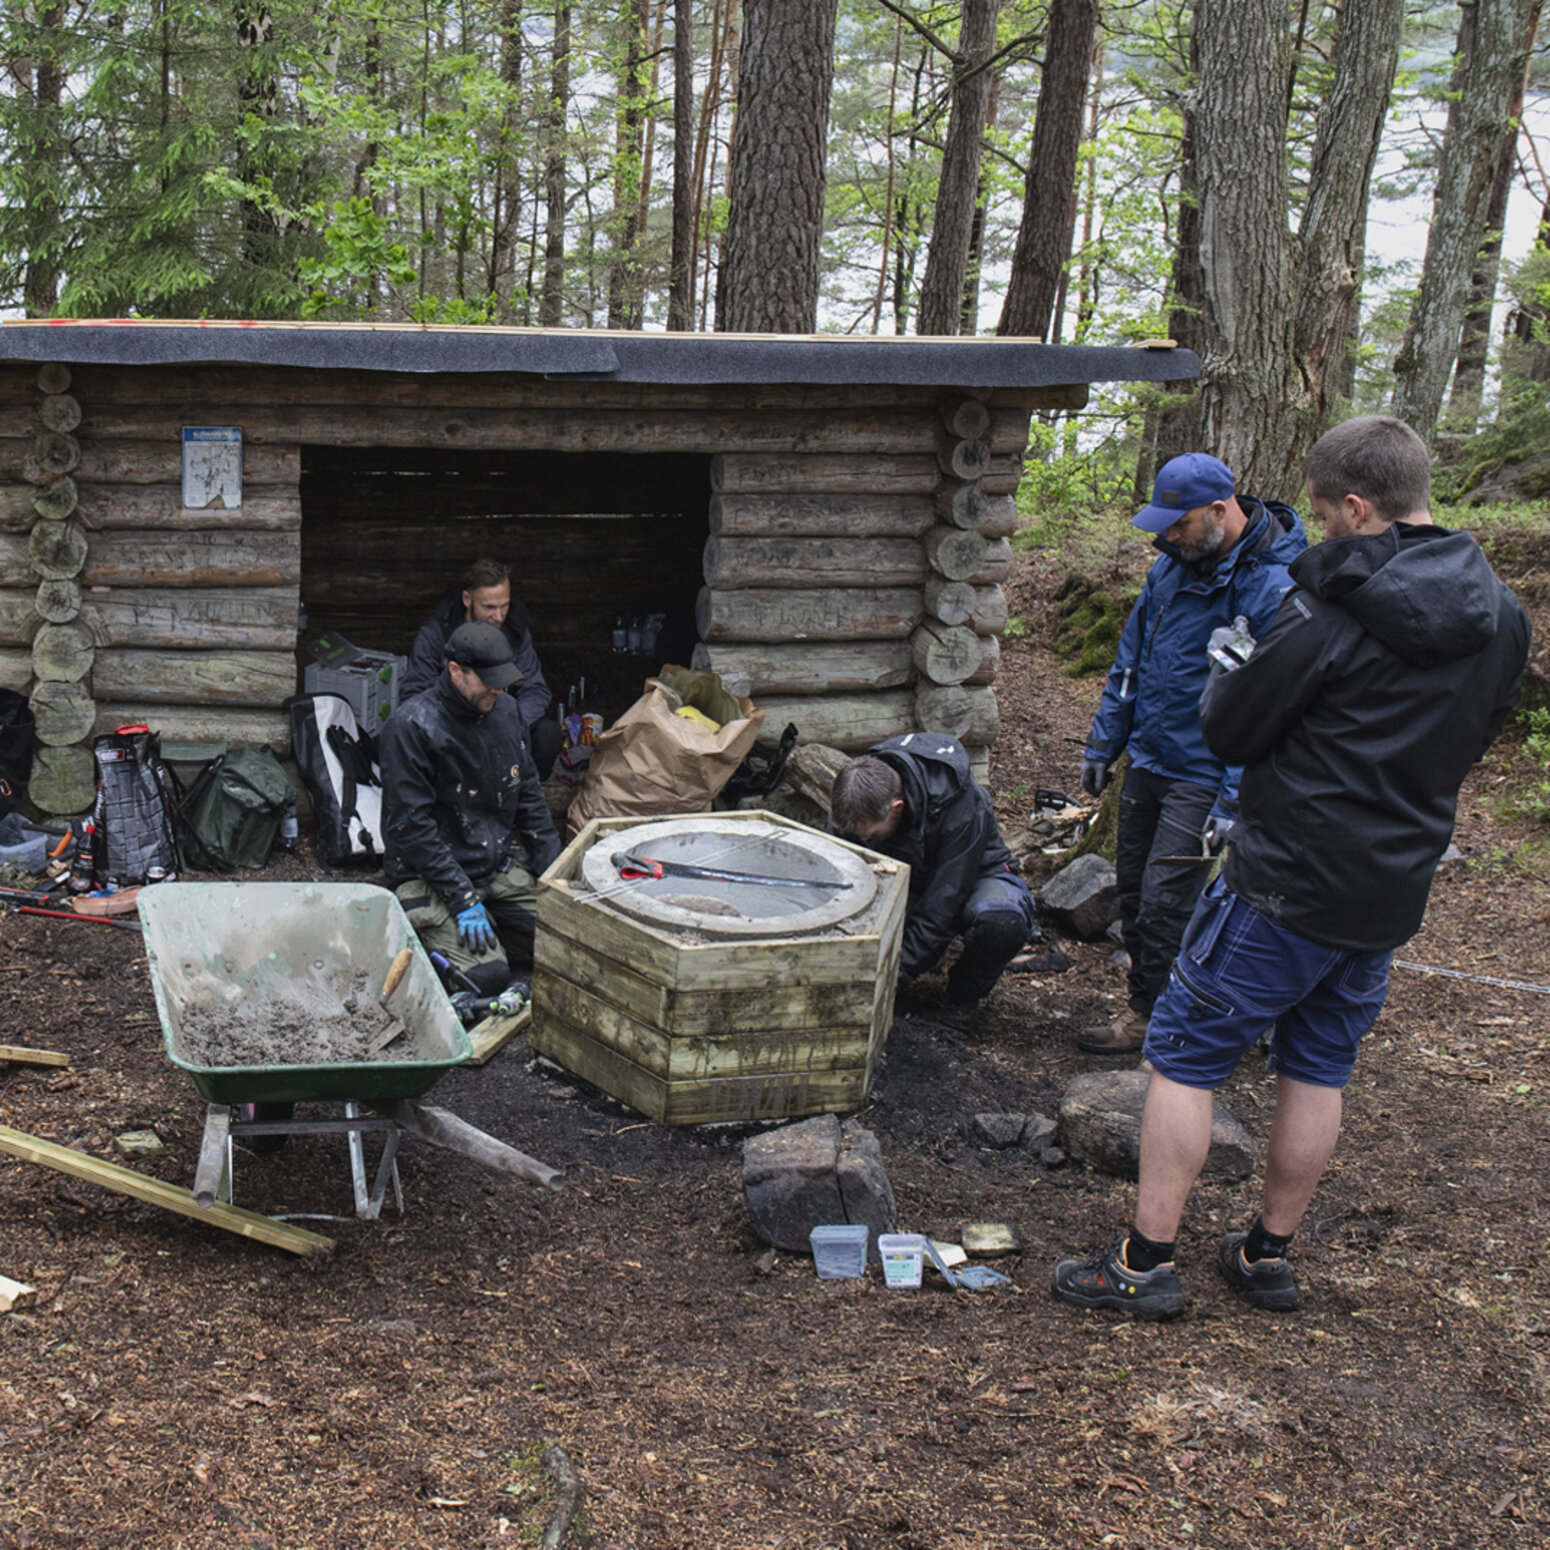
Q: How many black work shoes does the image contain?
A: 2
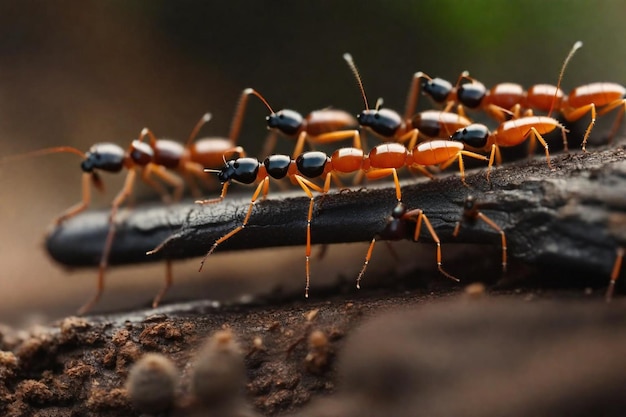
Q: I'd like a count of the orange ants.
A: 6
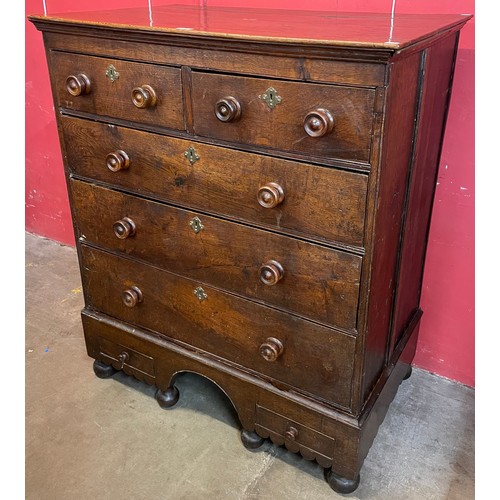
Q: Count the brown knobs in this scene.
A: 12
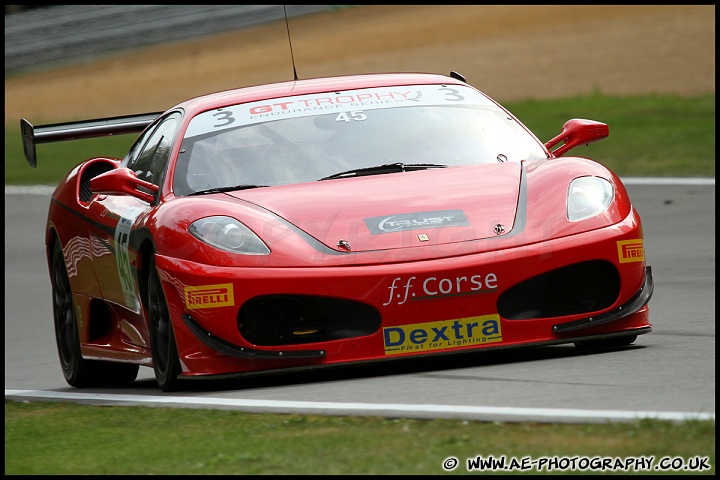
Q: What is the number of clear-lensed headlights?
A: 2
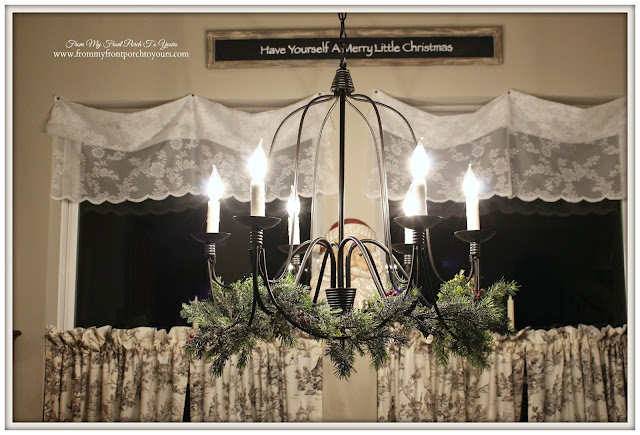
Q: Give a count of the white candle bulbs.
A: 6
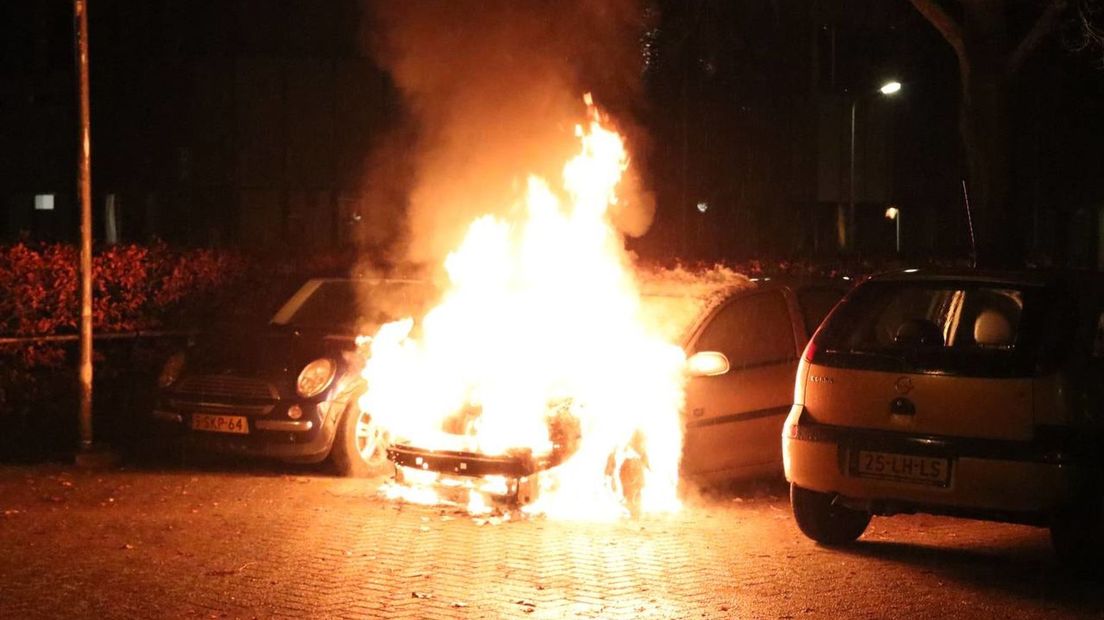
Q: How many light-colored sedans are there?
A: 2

==

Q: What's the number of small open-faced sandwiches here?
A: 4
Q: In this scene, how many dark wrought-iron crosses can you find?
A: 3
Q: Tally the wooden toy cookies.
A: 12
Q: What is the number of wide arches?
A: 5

▶ **Aim of the task**:
Among the lines above, which contain the word "What"? Copy every one.

▶ **Response below**:
Q: What is the number of clear-lensed headlights?
Q: What's the number of small open-faced sandwiches here?
Q: What is the number of wide arches?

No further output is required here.